As propostas foram enviadas ao então controlador do Banco Master por um interlocutor, que as classificou como “fundamentais” para o texto em discussão no Congresso.
A conversa, datada de 22 de outubro de 2023, foi encontrada no celular de Vorcaro e integra o inquérito que apura uma possível atuação do senador Jaques Wagner (PT-BA) em favor do Banco Master no Congresso.
O conteúdo se tornou público após o ministro André Mendonça, do Supremo Tribunal Federal (STF), retirar o sigilo do caso.
Efraim afirmou em nota que as emendas tinham caráter técnico e negou qualquer contato com Vorcaro ou com o empresário mencionado no relatório.
“São de minha autoria (as emendas) e foram apresentadas mais de um mês antes da conversa entre os empresários”, disse.
O senador não é investigado, e a PF não apontou indícios de crime atribuídos a ele.
O relatório também não indica que Efraim tenha enviado as propostas diretamente a Vorcaro ou que o banqueiro tenha participado da elaboração das emendas.

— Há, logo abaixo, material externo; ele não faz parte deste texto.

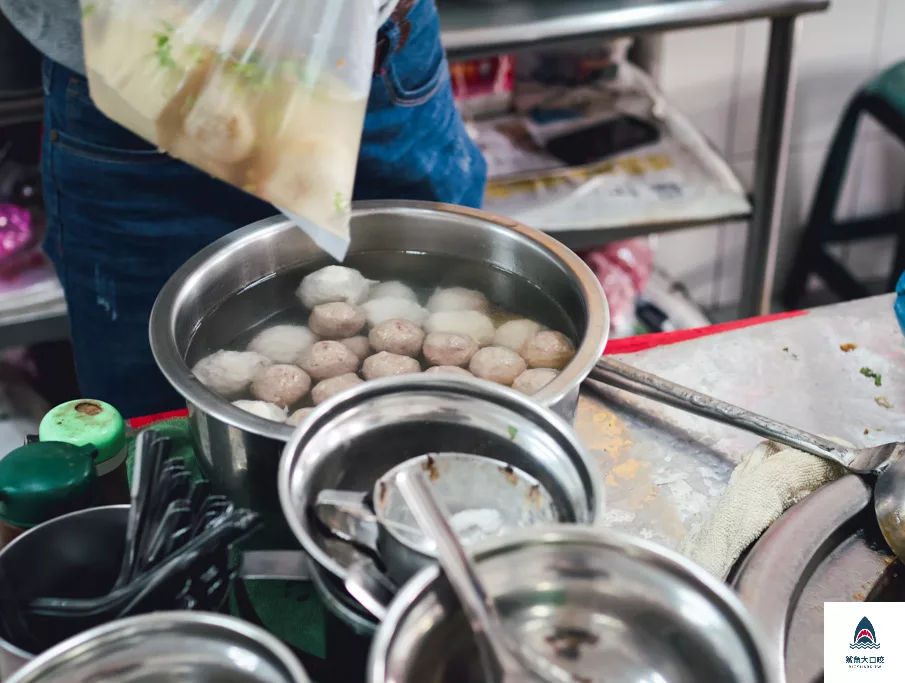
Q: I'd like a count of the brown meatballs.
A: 13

De que tratam as propostas?
As emendas buscavam ampliar as possibilidades de negociação e geração de créditos de carbono.

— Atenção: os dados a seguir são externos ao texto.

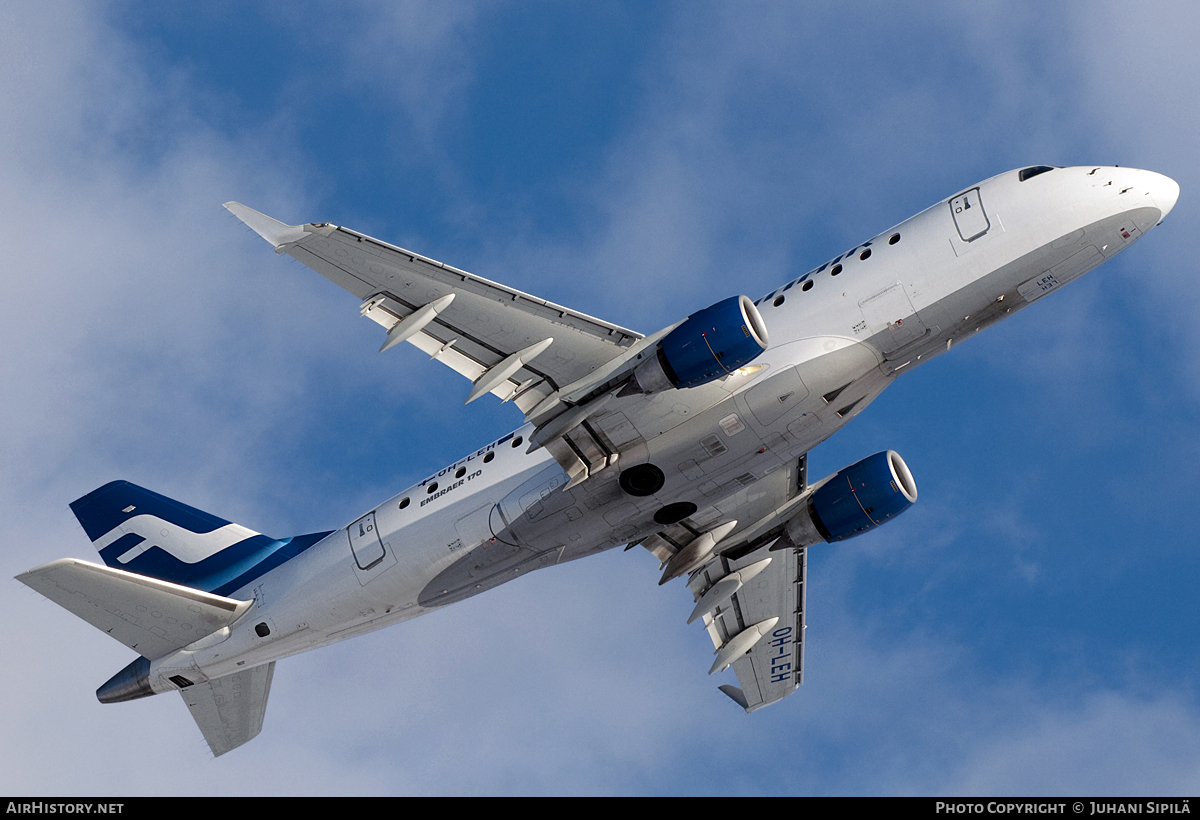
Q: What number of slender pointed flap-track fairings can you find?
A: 6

Entre as mudanças propostas estavam a equiparação desses créditos a valores mobiliários, a ampliação do conceito de ativos ambientais e a retirada de restrições para a oferta voluntária de créditos.
Segundo a PF, as conversas mostram que Vorcaro e seu então sócio Augusto Lima acompanhavam projetos relacionados ao mercado de carbono.
O banqueiro tinha investimentos no setor e discutia com o interlocutor o potencial de geração de créditos de uma propriedade no Amazonas, mencionada nas mensagens como “nosso projeto”.
As propostas não foram incorporadas ao texto final da legislação, sancionada por Lula no fim de 2024.